Poszłam za jego radą, przez, co mogłam przynajmniej w małym stopniu się uspokoić.
- Teraz powoli powiedz nam, o co chodzi, kto chce nas zaatakować i skąd to wiesz?
Słysząc te pytania znowu łzy pojawiły mi się w oczach. Wiedziałam, że ta chwila kiedyś będzie musiała nadejść, że w końcu będę musiała wyznać prawdę. Ale w tym momencie nie potrafiłam wydusić z siebie żadnego słowa, ani jednego wytłumaczenia tej sytuacji. Jedyne, co mogłam w tej chwili zrobić, to zacząć ich wszystkich strasznie przepraszać, zalewając się, przy tym łzami. Widziałam, jak wszyscy się nagle spięli i z niedowierzaniem wpatrywali się we mnie.
- Błagam Hope powiedz, że to nie prawda.
W tym momencie rozpłakałam się jeszcze bardziej. Uderzyło we mnie tak wielkie poczucie winy, że nawet nie mogłam spojrzeć nikomu w oczy, a dotyk James'a jakby zaczął mnie parzyć. Byłam istnym potworem. I choć niby wyglądałam na silną, tak naprawdę byłam strasznie słaba. Słaba i głupia.
W chwili, gdy usłyszałam w oddali jakieś strzały i szarpaniny, aż podskoczyłam na kanapie. Mężczyźni zaczęli kląć pod nosem i szukać jakiś broni, bo jak na nieszczęście nie posiadali teraz żadnej, przy sobie. Jestem pewna, że w tym momencie nie dowierzali, co się aktualnie wyprawia. Zanim chłopcy znaleźli jakikolwiek pistolet, czy też nóż, do pomieszczenia wbiegło kilkunastu uzbrojonych mężczyzn. A na dodatek na ich czele stał Harry. Z piskiem odsunęłam się od bijących się mężczyzn, aby przypadkiem też nie oberwać. Zakrywając sobie usta obydwoma rękami wpatrywałam się, jak moi przyjaciele są powalani na ziemie i obezwładniani. Ten widok przyprawiał mnie o gęsią skórkę i nowe łzy na policzkach. Mój starszy brat widząc, że wszystko idzie po jego myśli, zaczął się radośnie śmiać.
- Brawo siostra. - poczochrał mnie czule po głowie i w geście uznania położył mi dłoń na ramieniu.
Na te słowa James, jak i cała reszta zdębiała jeszcze bardziej.

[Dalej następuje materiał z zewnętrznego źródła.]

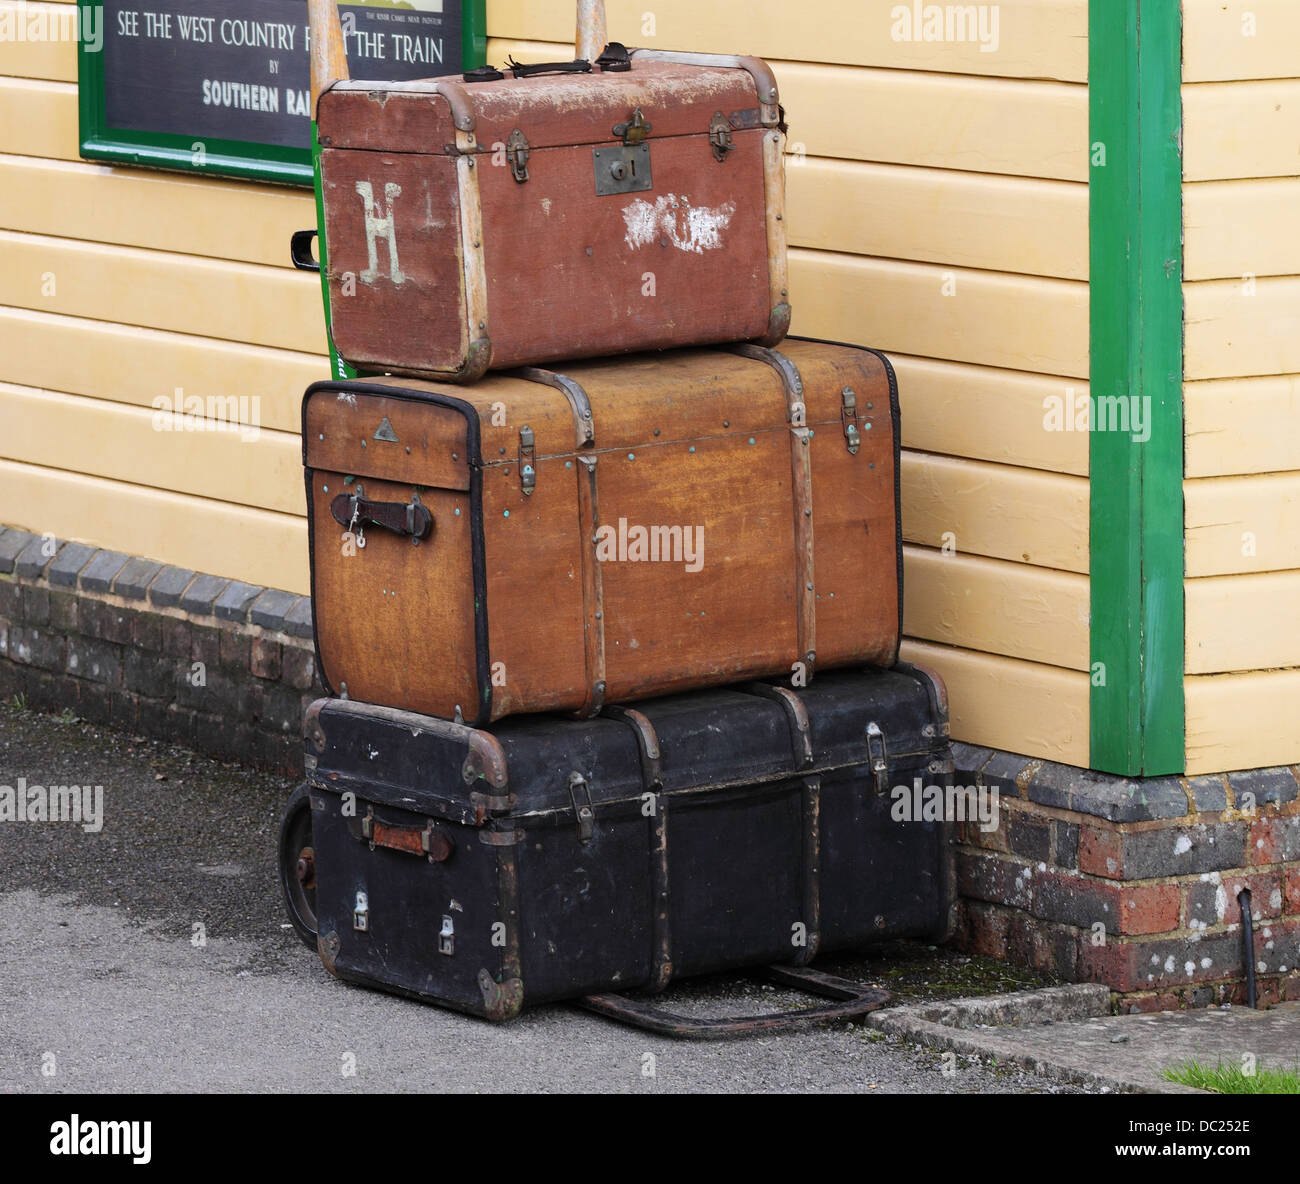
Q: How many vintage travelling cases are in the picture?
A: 3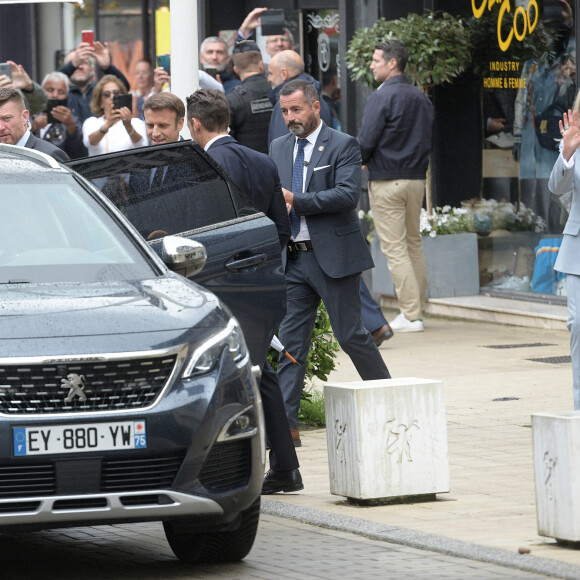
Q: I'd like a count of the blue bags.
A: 1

Czułam jakby z nienawiścią się we mnie wpatrywali, kiedy stałam obok prawej ręki bossa. W chwili, gdy zostali wyprowadzeni, mój wzrok spotkał się ze spojrzeniem bruneta. Przez jego zawiedziony i oszołomiony jeszcze wzrok, spuściłam głowę w dół. Nie mogłam znieść jego spojrzenia. A to wszystko nie miałoby miejsca, gdybym się jak głupia gówniara nie zakochała.
***********************************************************************************************
CZYTASZ
Gra się rozpoczęła skarbie...
Teen Fiction(Fragm.) Gdy wróciłam do domu było cicho jak makiem zasiał. Zaniepokojona zaczęłam się rozglądać po wszystkich pomieszczeniach wołając, przy tym brata. Nie mogąc go znaleźć usiadłam na kanapie czując to coraz większe przerażenie. Chciałam już dzwoni...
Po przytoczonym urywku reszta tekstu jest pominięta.